A week after trying to move beyond her email controversy, Hillary Clinton is still working to clarify how she cleared her inbox. Her staff now says lawyers read through every email she sent and received as Secretary of State before deeming more than half of them to be personal records and discarding them.
The new assertion expands on Clinton’s initial account of how her attorneys determined which emails to turn over in response to a State Department records request. But as two Republican-controlled House committees investigate her email-retention practices, key questions about the process remain.
As Secretary of State, Clinton had a responsibility to turn over all emails from her home computer server that qualify as federal records, even if they contained only a line or two of official business. Intentionally destroying such records can be prosecuted as a crime, though Clinton says her attorneys were careful to follow the law.
In a fact sheet released after Clinton’s March 10 press conference at the U.N., her office provided a detailed description of the “multistep” sorting process her attorneys used to separate work-related documents from personal correspondence. The lawyers started with a search for all emails sent and received during Clinton’s tenure at Foggy Bottom, then searched for documents sent to and from government email accounts, scanned for the first and last names of more than 100 specific people, reviewed those addresses to check for common misspellings and “lastly” looked for possible work-related keywords like Benghazi.
These steps produced over 30,400 emails, Clinton’s office said. A total of 30,490 were handed over to the State Department. The fact sheet made no mention of anyone reading the emails, raising questions about whether relevant documents slipped through the cracks.
Several days after the press conference, Clinton’s spokesman Nick Merrill told TIME that her lawyers used keywords and other filters in addition to reading each document individually, not in lieu of that process. “Every one of the more than 60,000 emails were read,” Merrill said. “We apologize if the fact sheet wasn’t clear enough on this point.” A person familiar with the effort said Clinton’s attorneys read every line of the email cache.
But Clinton’s team has still not explained some details of the email review, including how the two methods complemented each other, when the reading began and whether it resulted in any additional documents being handed over to the State Department.
The answers to those questions could still matter for Clinton, who is preparing to launch her all-but-certain presidential campaign in the coming weeks.
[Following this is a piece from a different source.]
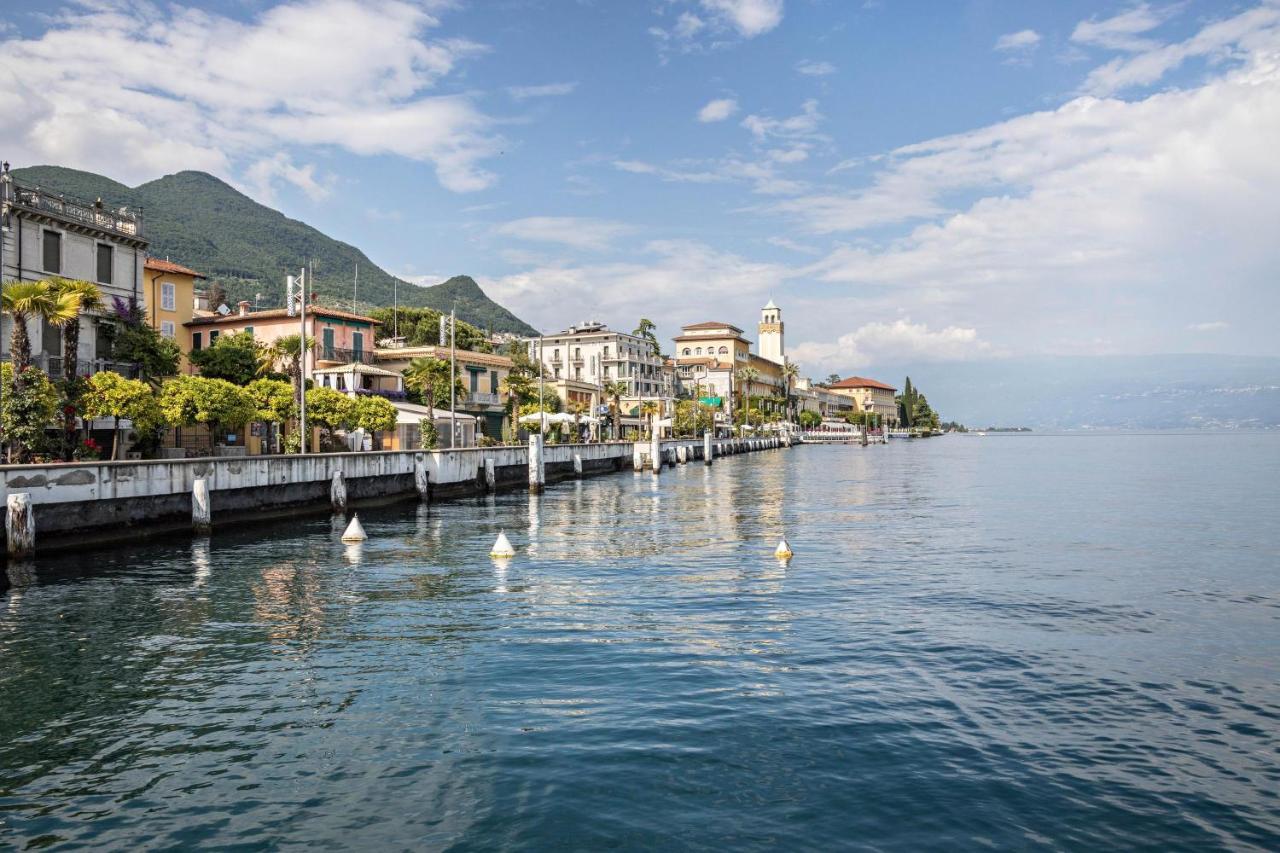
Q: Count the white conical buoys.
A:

House Speaker John Boehner called on Clinton to turn over her personal server to a “neutral third party” even though Clinton has said her 31,830 personal records have already been discarded. “I think this is the fairest way,” Boehner told reporters on March 17, “to make sure that we have all the documents that belong to the public, and ultimately all of the facts.”
UPDATE: On July 5, 2016, FBI Director James Comey announced that an investigation into Clinton’s email servers had relied on header information and search terms to identify work related emails. “The lawyers doing the sorting for Secretary Clinton in 2014 did not individually read the content of all of her e-mails,” he said.